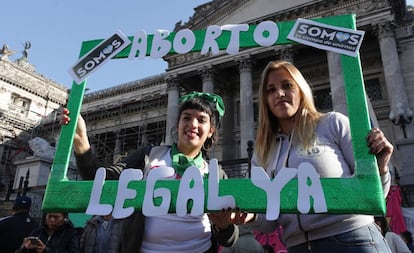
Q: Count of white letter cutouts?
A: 13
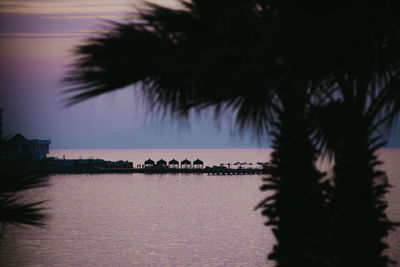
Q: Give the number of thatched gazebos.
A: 5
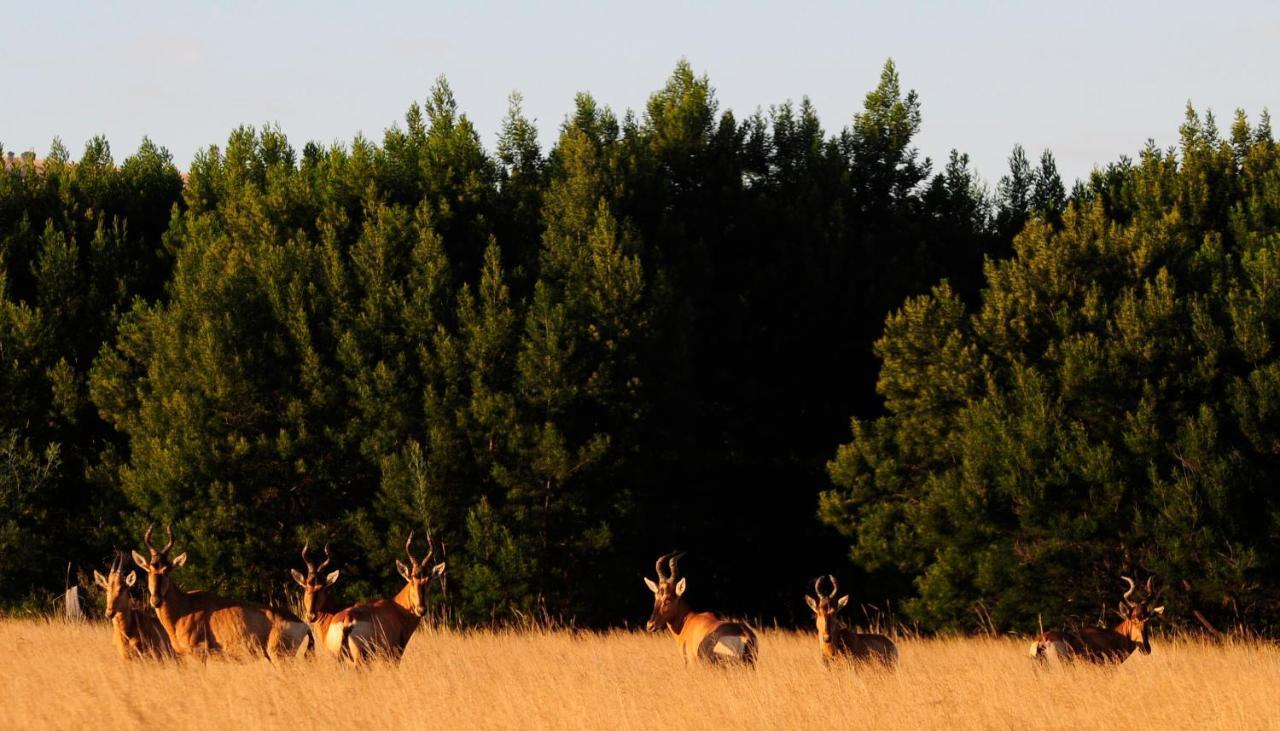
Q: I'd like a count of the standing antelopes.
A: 7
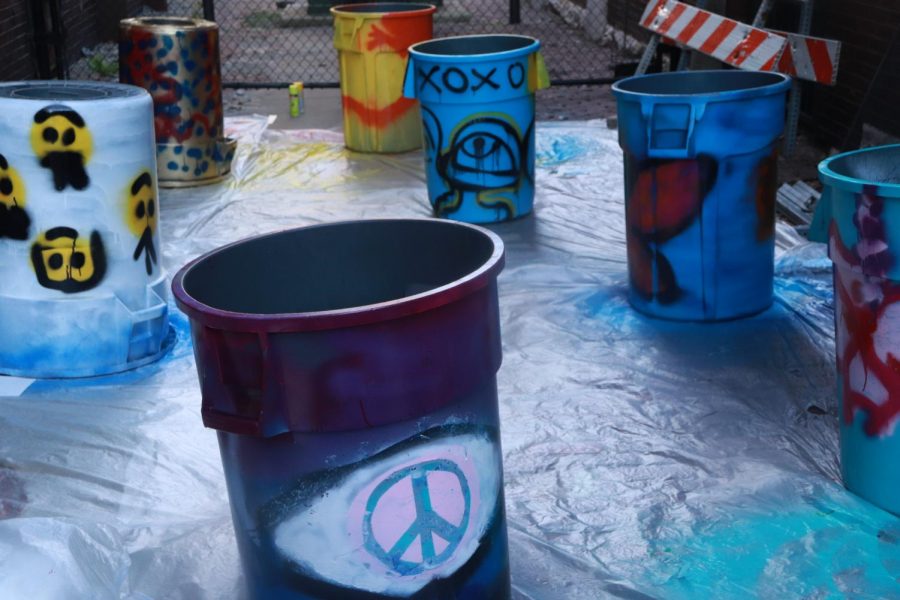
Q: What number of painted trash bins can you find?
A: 7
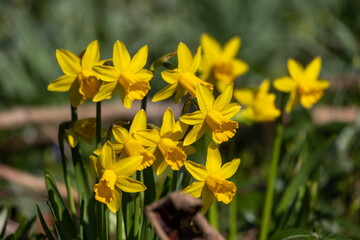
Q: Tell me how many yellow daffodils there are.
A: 12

#### [Task to complete]
Your copy should be the entries retyped exactly, with no images in it.

#### [Solution for this exercise]
Q: Count of white letter cutouts?
A: 13
Q: Give the number of thatched gazebos.
A: 5
Q: I'd like a count of the standing antelopes.
A: 7
Q: What number of painted trash bins can you find?
A: 7
Q: Tell me how many yellow daffodils there are.
A: 12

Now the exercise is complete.